Images excluded, reproduce each line of the records exactly as it stands.

(Recorded data)
_ _ _ _ _ _ _

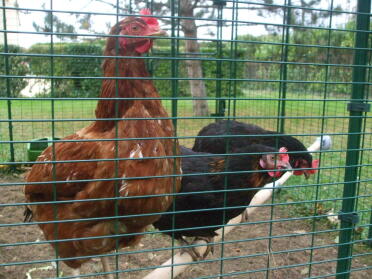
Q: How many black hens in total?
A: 2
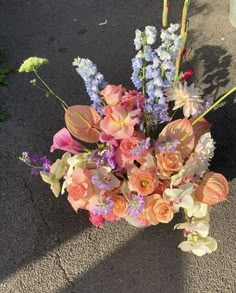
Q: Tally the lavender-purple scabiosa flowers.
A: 5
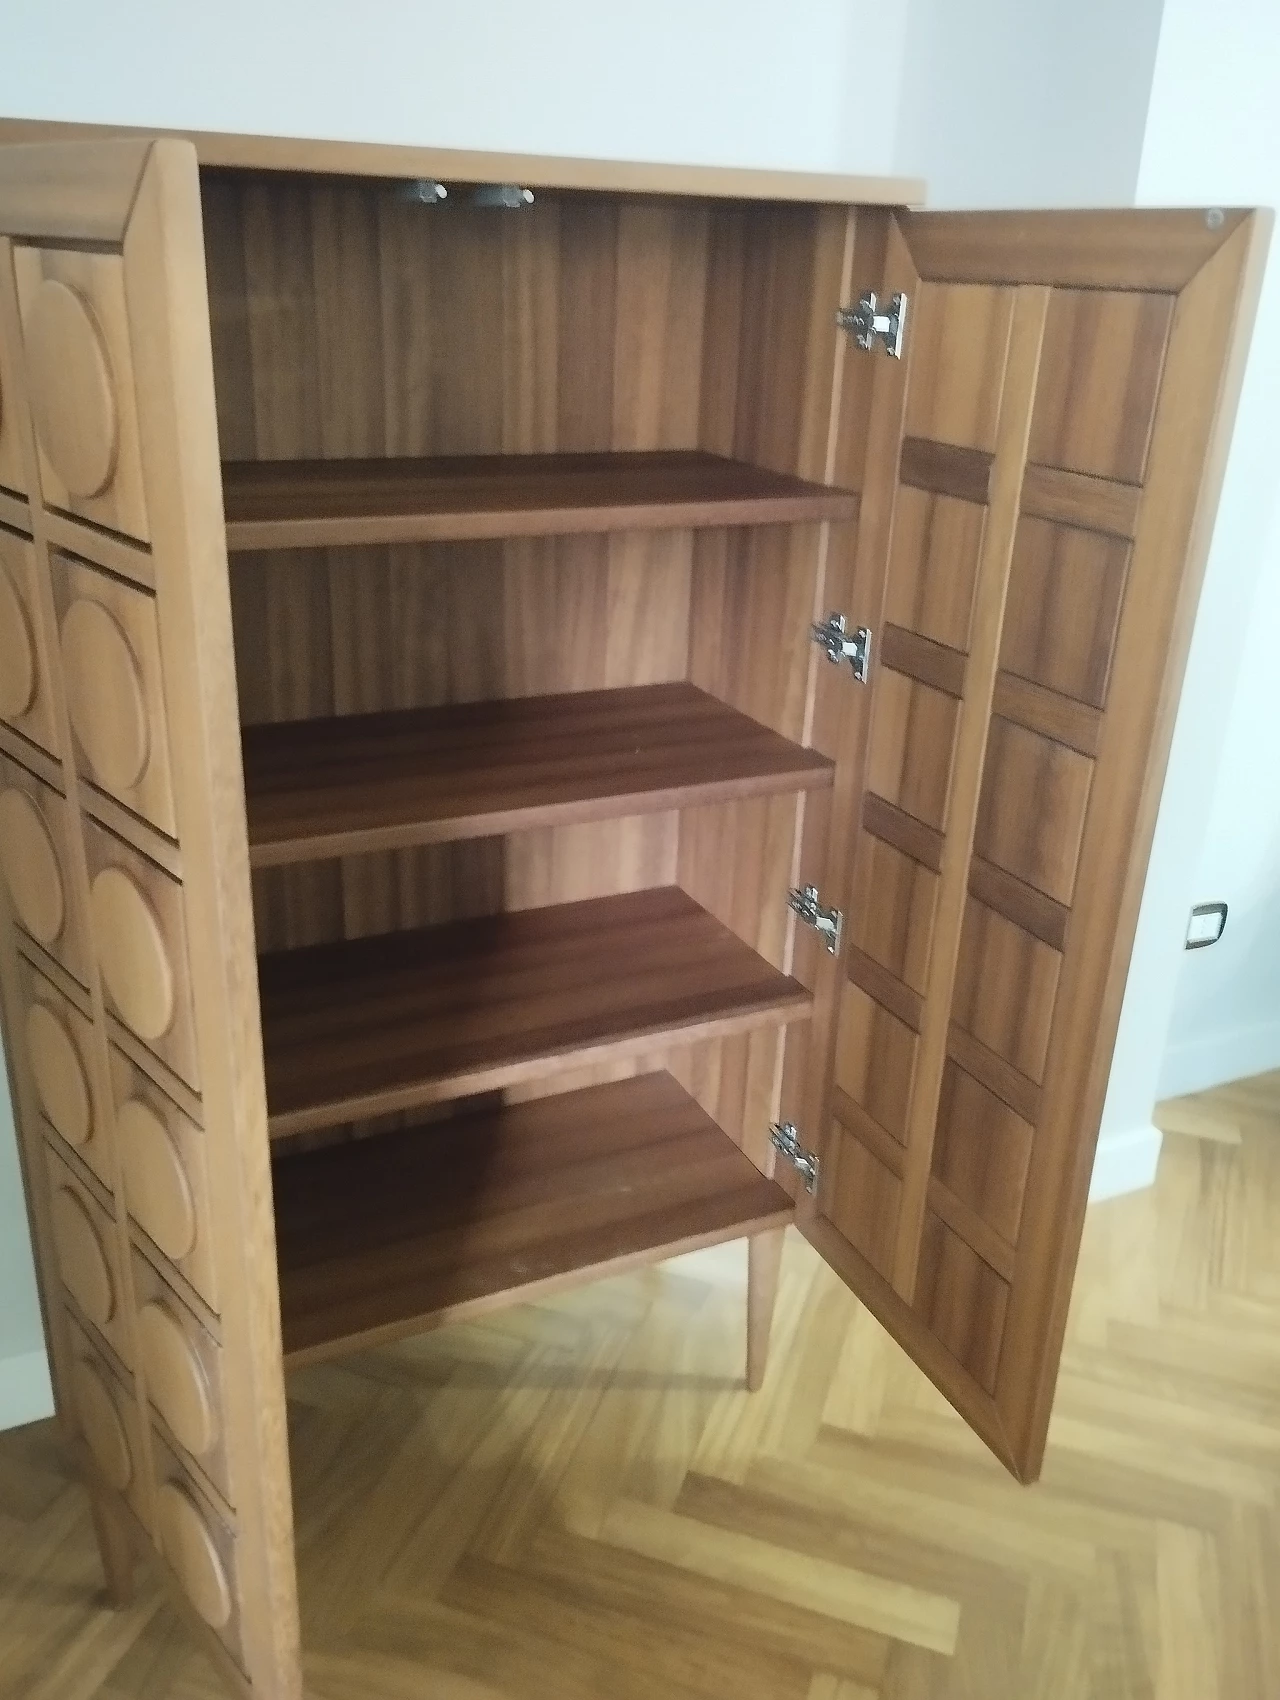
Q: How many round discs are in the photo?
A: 12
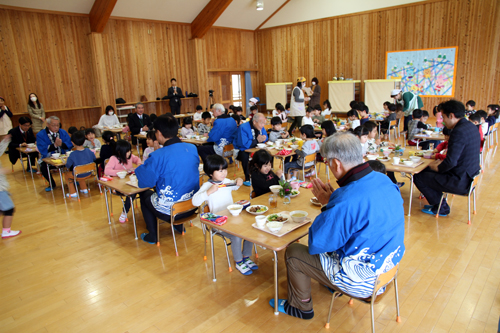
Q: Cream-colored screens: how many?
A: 3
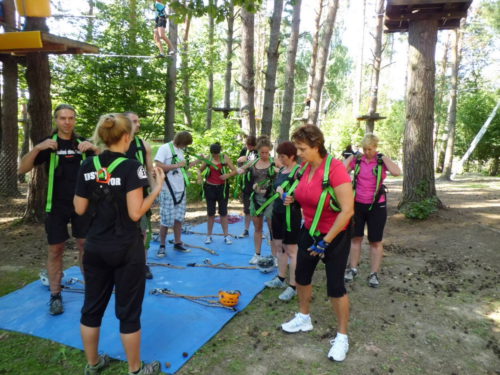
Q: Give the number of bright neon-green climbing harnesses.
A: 10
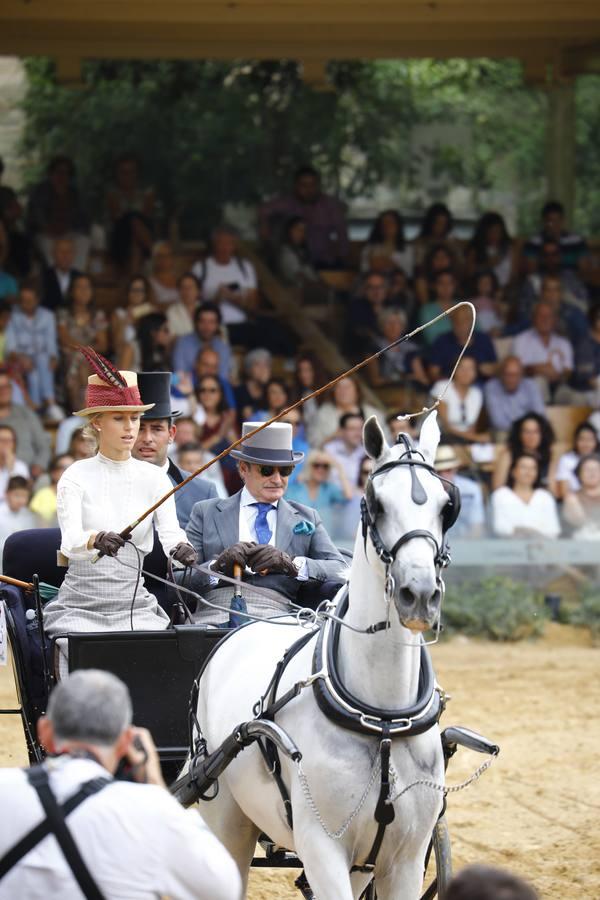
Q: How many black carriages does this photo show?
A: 1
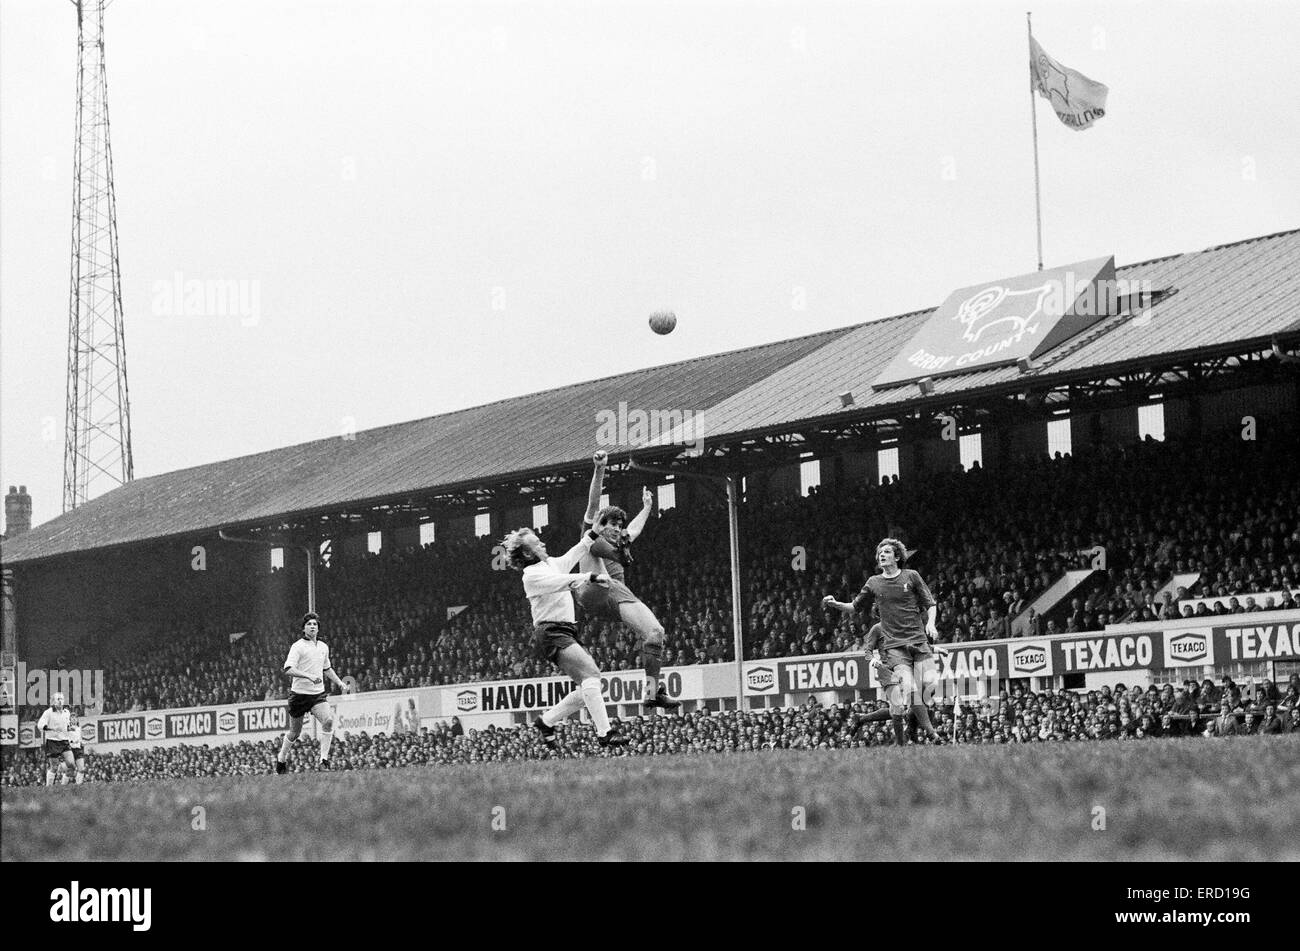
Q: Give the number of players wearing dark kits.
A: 3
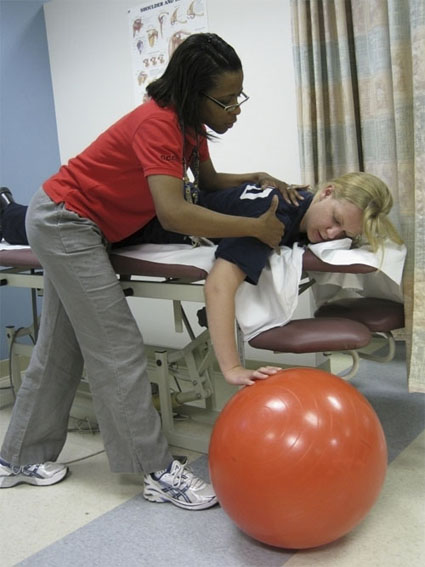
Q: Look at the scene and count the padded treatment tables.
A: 1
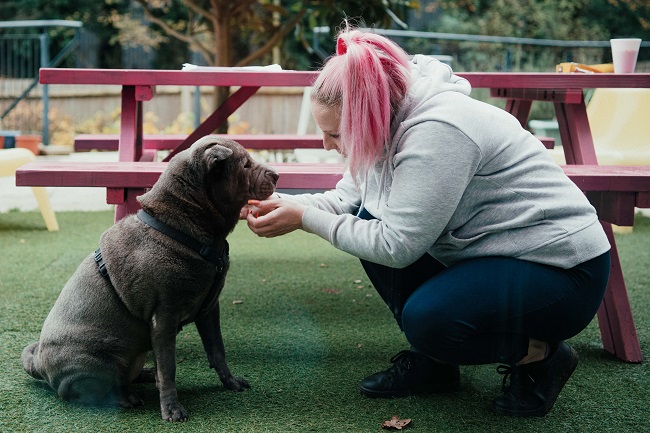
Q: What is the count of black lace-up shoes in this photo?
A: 2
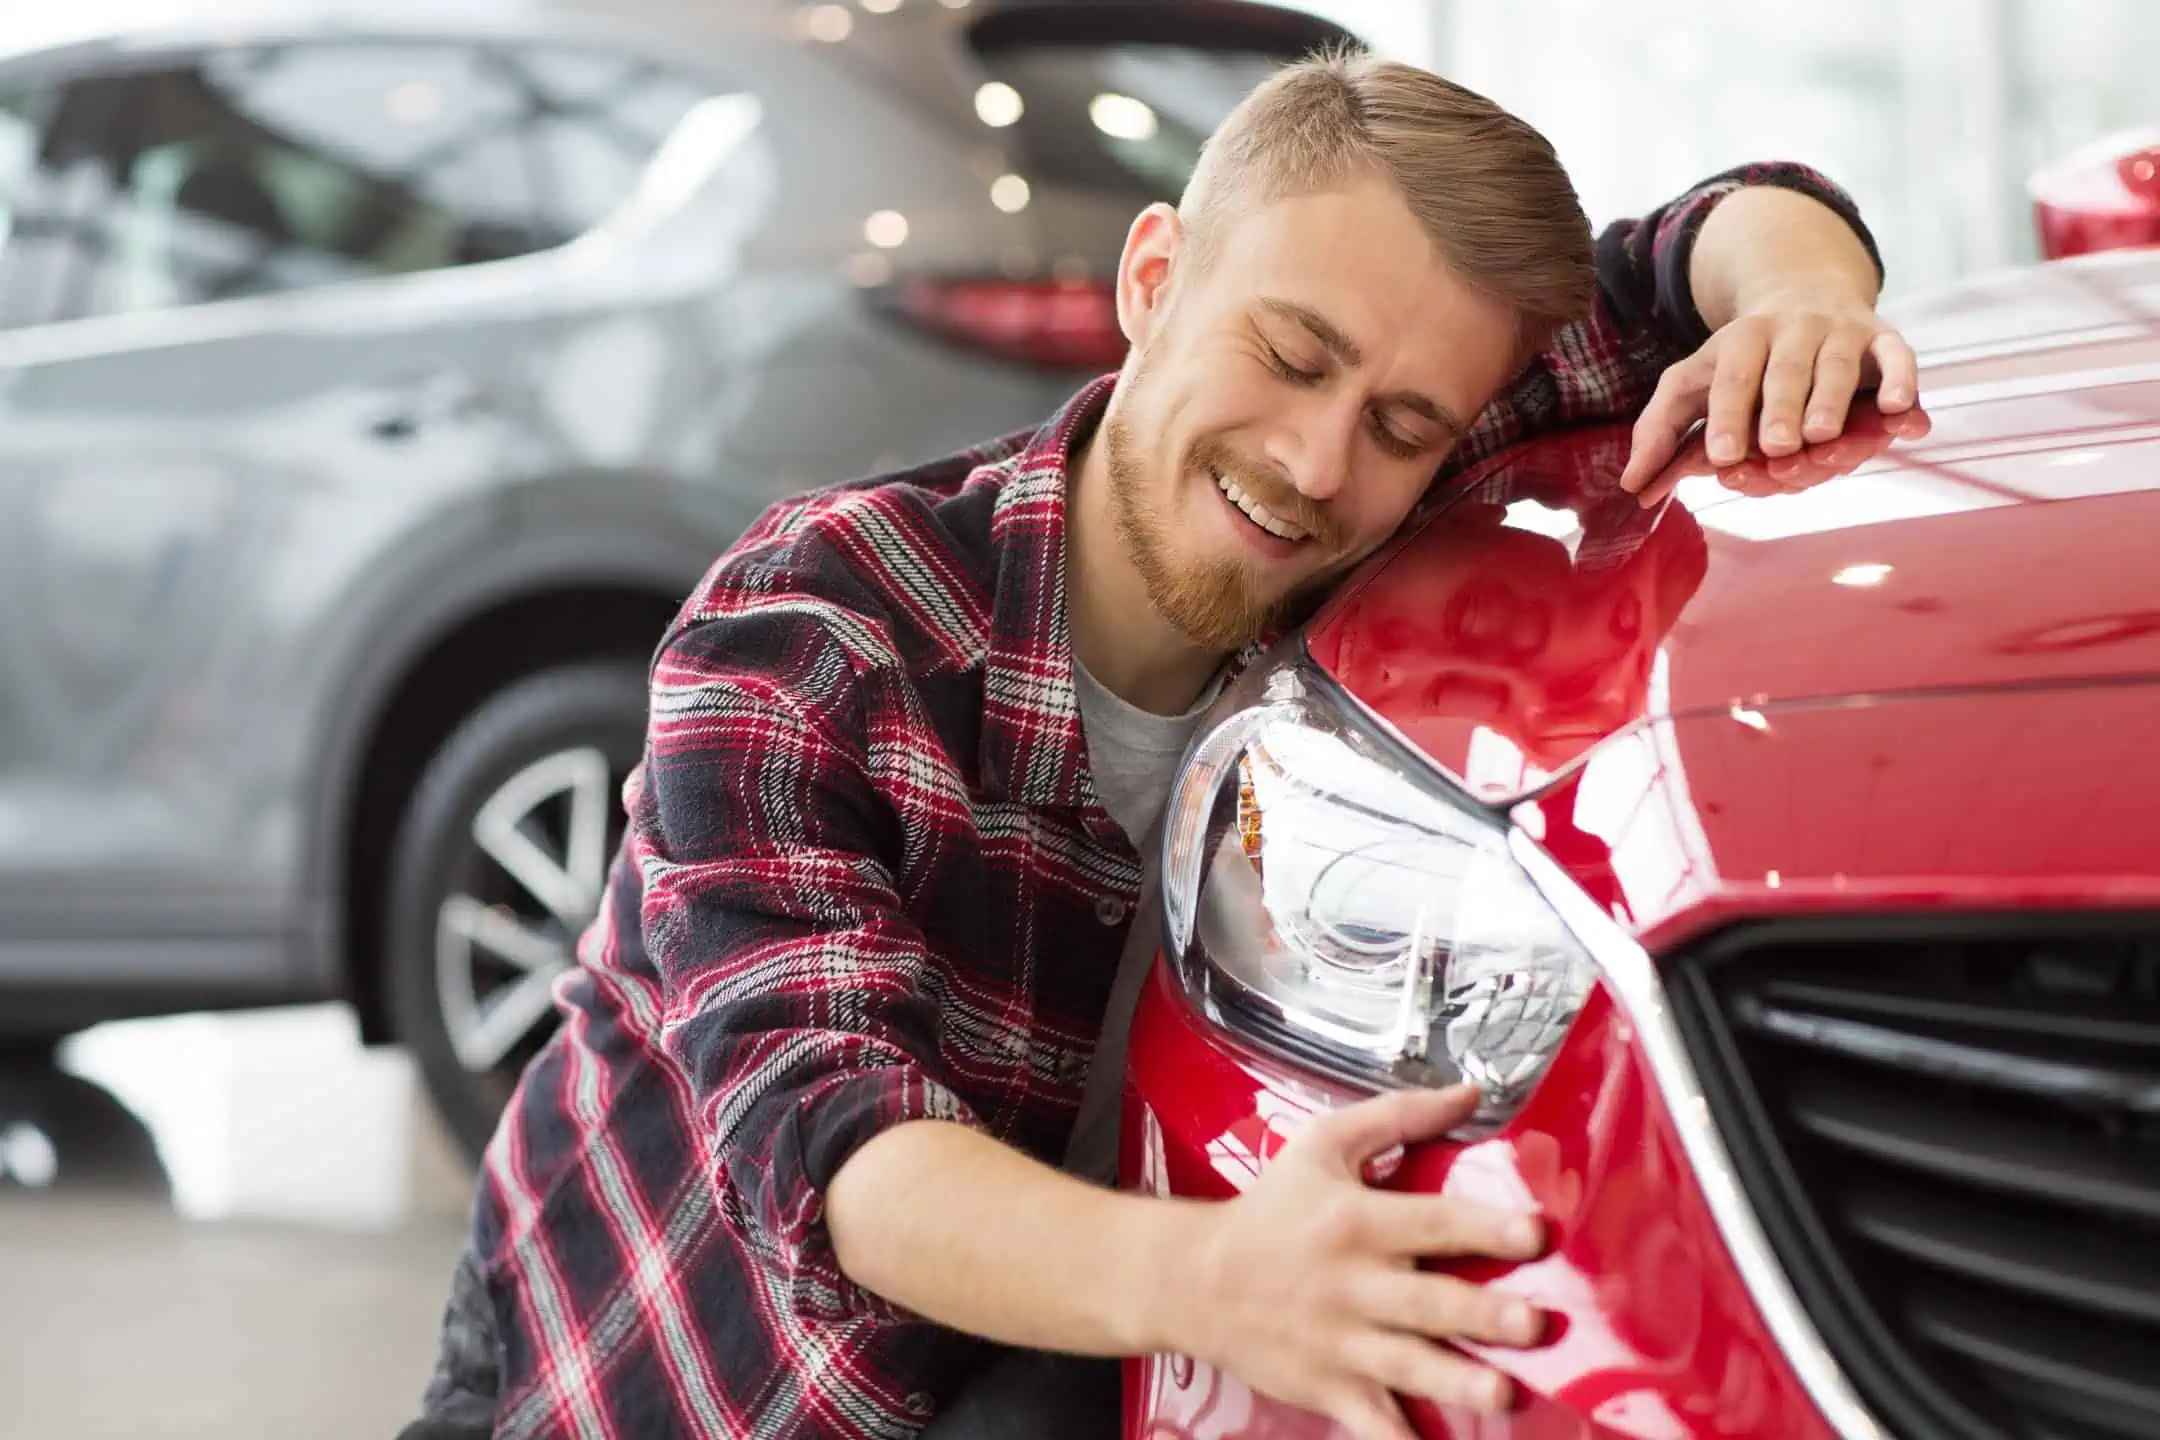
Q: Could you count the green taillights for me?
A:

_ _ _ _ _ _ _

### OUTPUT FOR THIS TASK
Q: How many black hens in total?
A: 2
Q: Tally the lavender-purple scabiosa flowers.
A: 5
Q: How many round discs are in the photo?
A: 12
Q: Cream-colored screens: how many?
A: 3
Q: Give the number of bright neon-green climbing harnesses.
A: 10
Q: How many black carriages does this photo show?
A: 1
Q: Give the number of players wearing dark kits.
A: 3
Q: Look at the scene and count the padded treatment tables.
A: 1
Q: What is the count of black lace-up shoes in this photo?
A: 2
Q: Could you count the green taillights for me?
A:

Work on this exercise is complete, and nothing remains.